EXERCISE:
Restate all of the entries exactly. Any picture in them should be skipped.

*** PROVIDED ENTRIES ***

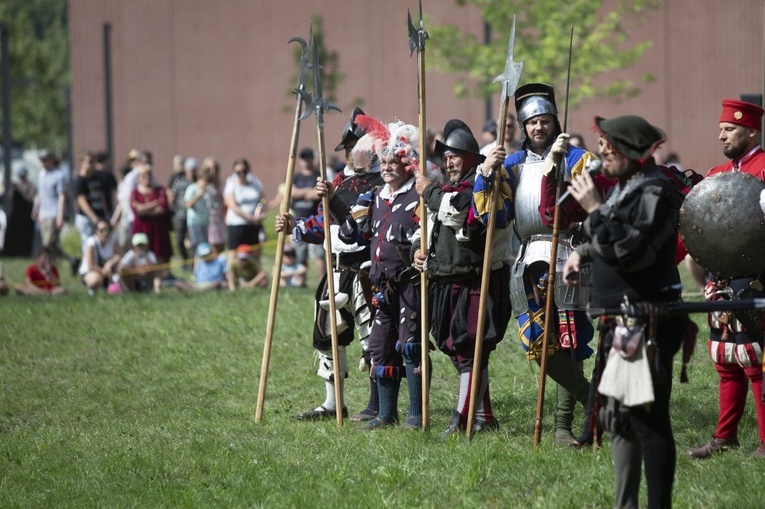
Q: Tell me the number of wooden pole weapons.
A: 5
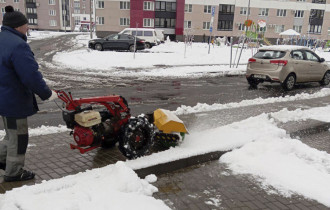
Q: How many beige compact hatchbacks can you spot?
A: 1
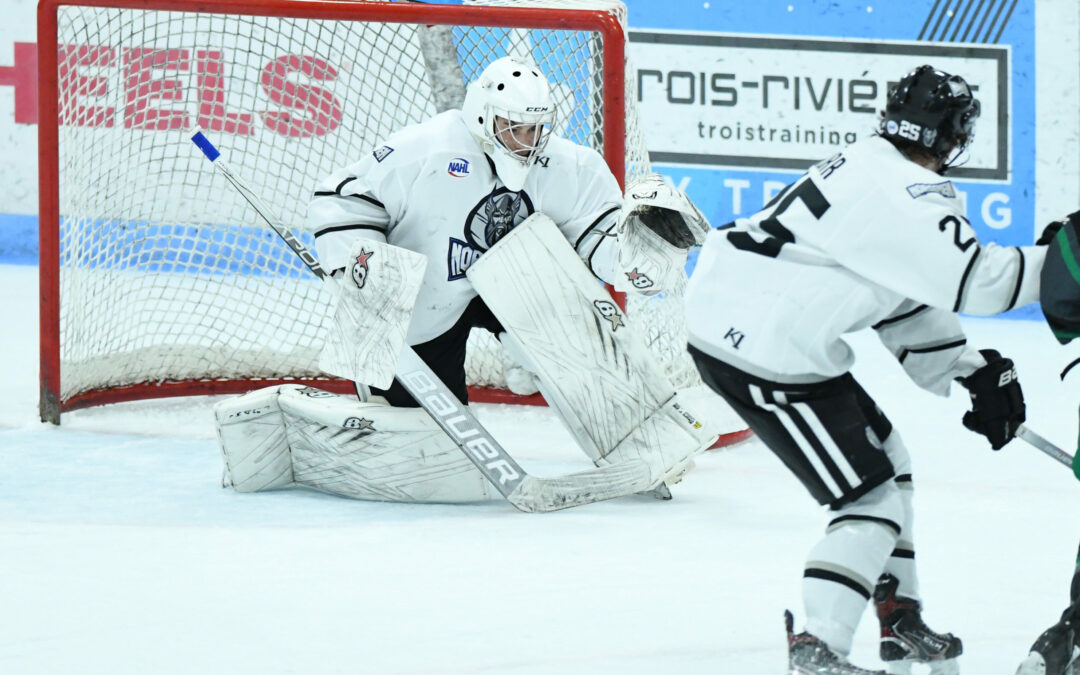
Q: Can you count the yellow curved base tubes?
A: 0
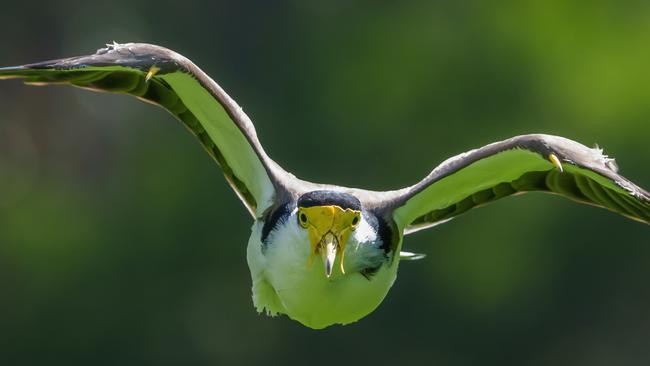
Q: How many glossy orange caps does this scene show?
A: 0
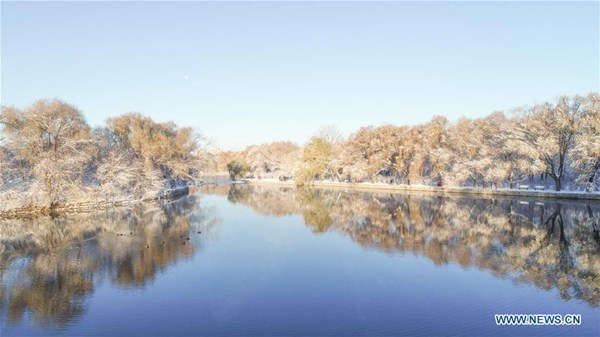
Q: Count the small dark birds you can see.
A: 9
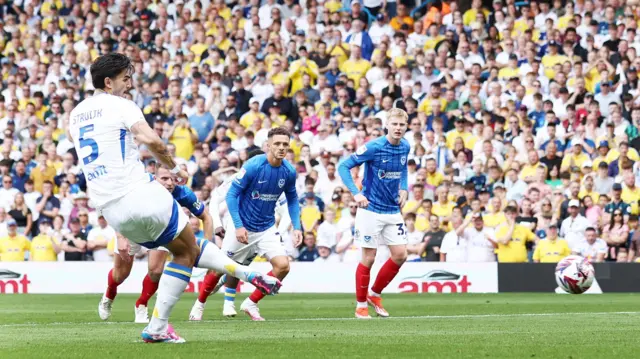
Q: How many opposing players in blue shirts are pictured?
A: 3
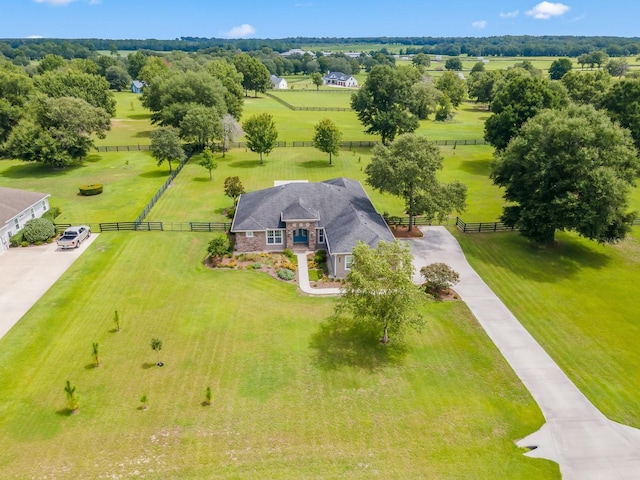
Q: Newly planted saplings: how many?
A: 6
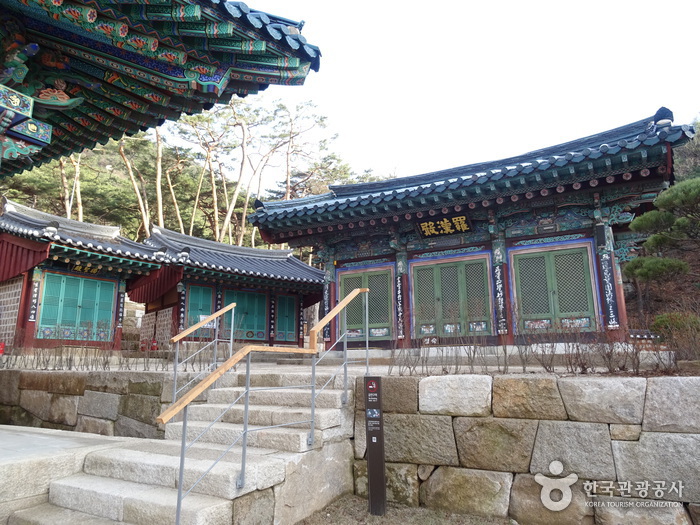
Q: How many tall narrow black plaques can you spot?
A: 10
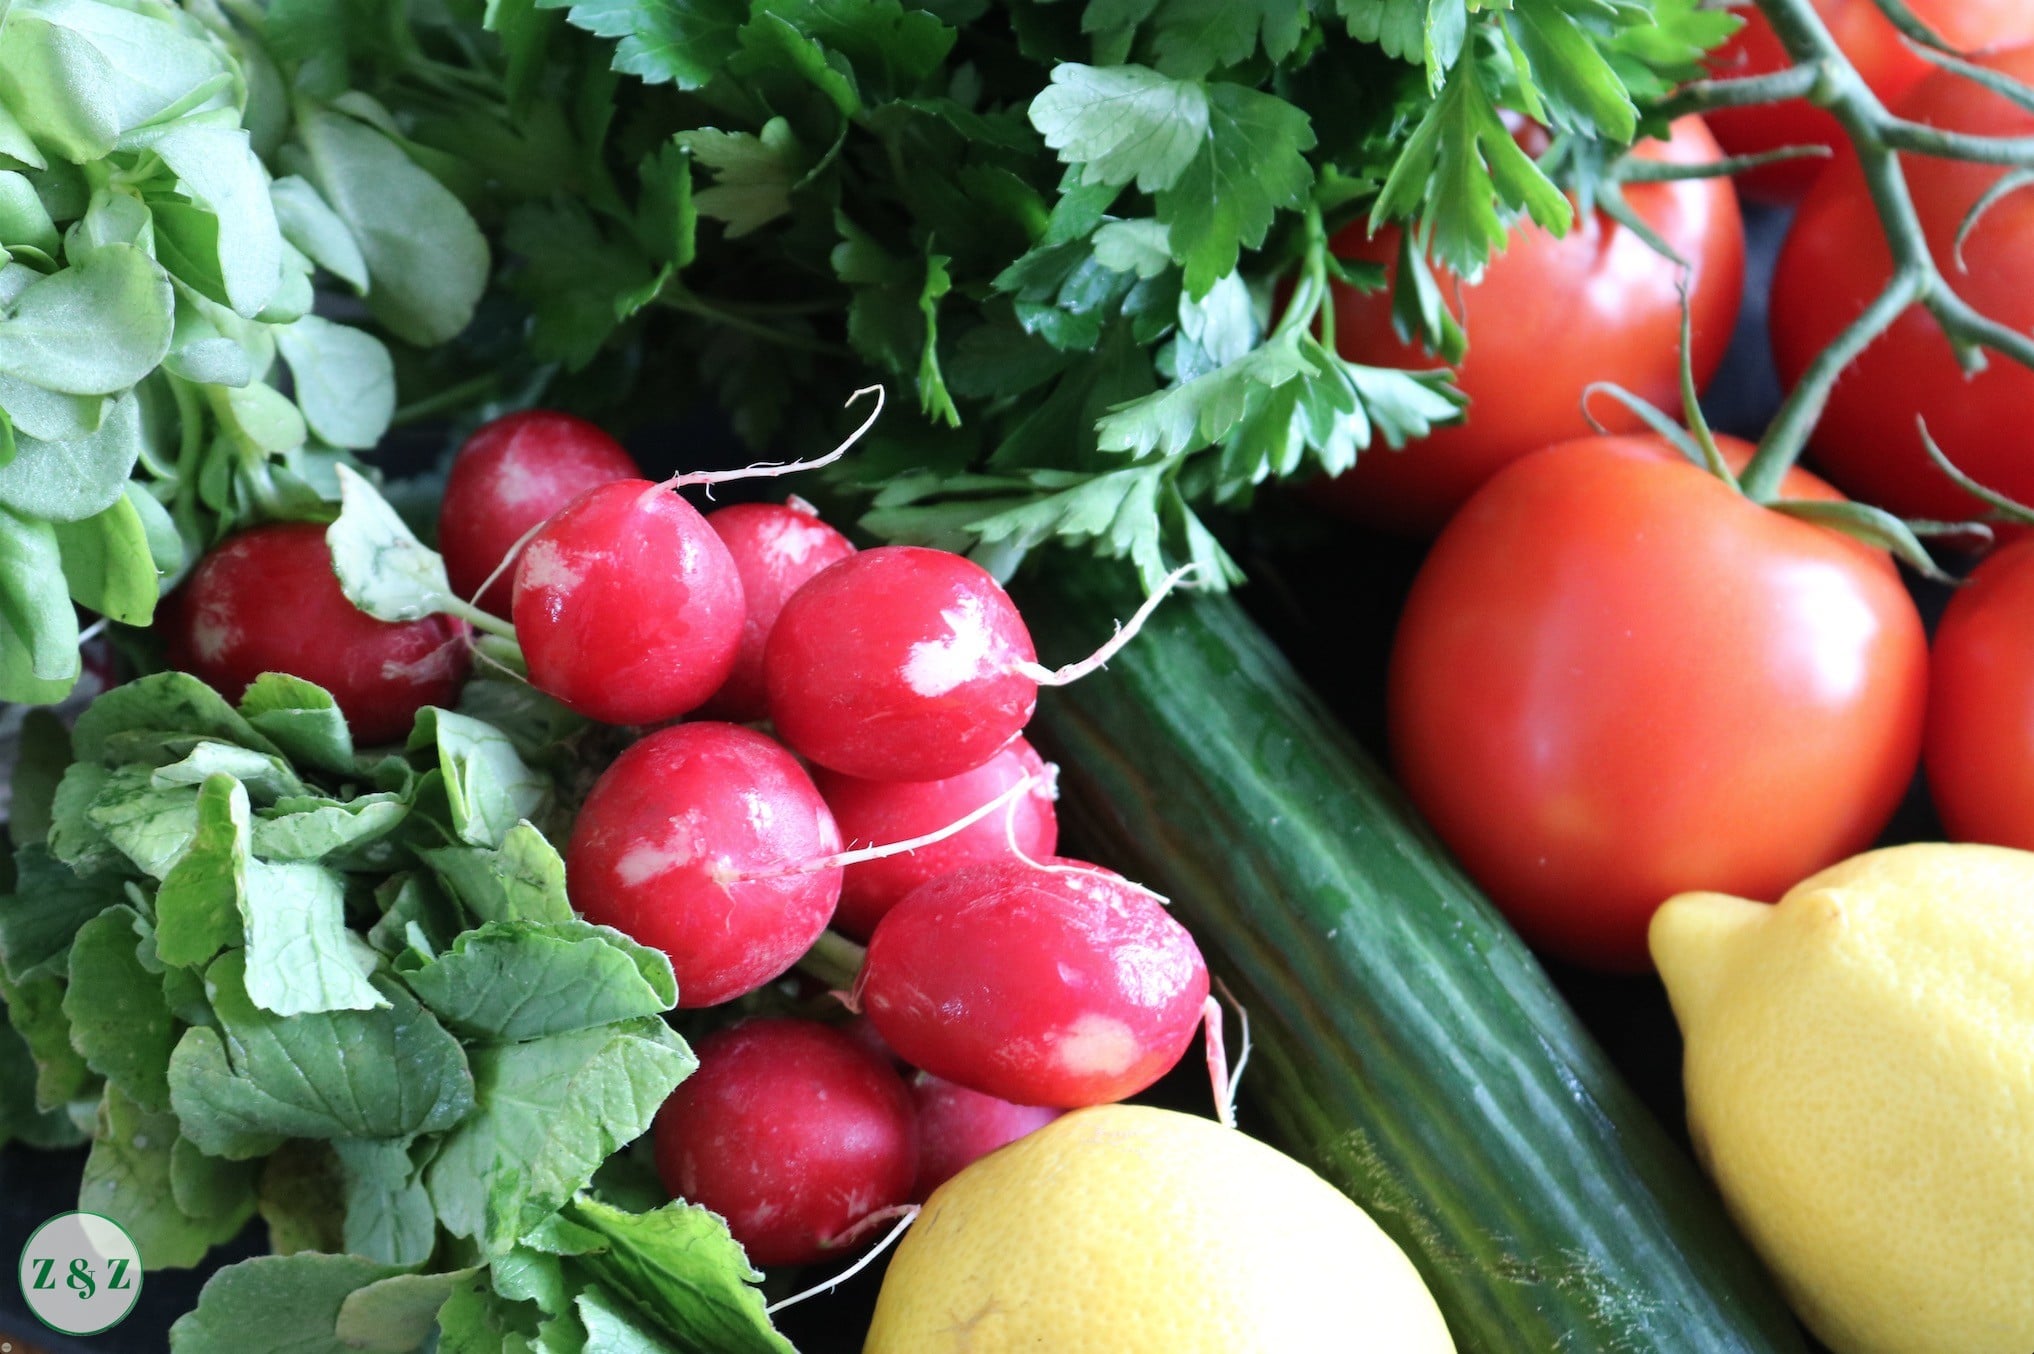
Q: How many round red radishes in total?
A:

*** End of PROVIDED ENTRIES ***

ANSWER TO THE EXERCISE:
Q: Tell me the number of wooden pole weapons.
A: 5
Q: How many beige compact hatchbacks can you spot?
A: 1
Q: Can you count the yellow curved base tubes?
A: 0
Q: How many glossy orange caps does this scene show?
A: 0
Q: Count the small dark birds you can see.
A: 9
Q: How many opposing players in blue shirts are pictured?
A: 3
Q: Newly planted saplings: how many?
A: 6
Q: How many tall narrow black plaques can you spot?
A: 10
Q: How many round red radishes in total?
A:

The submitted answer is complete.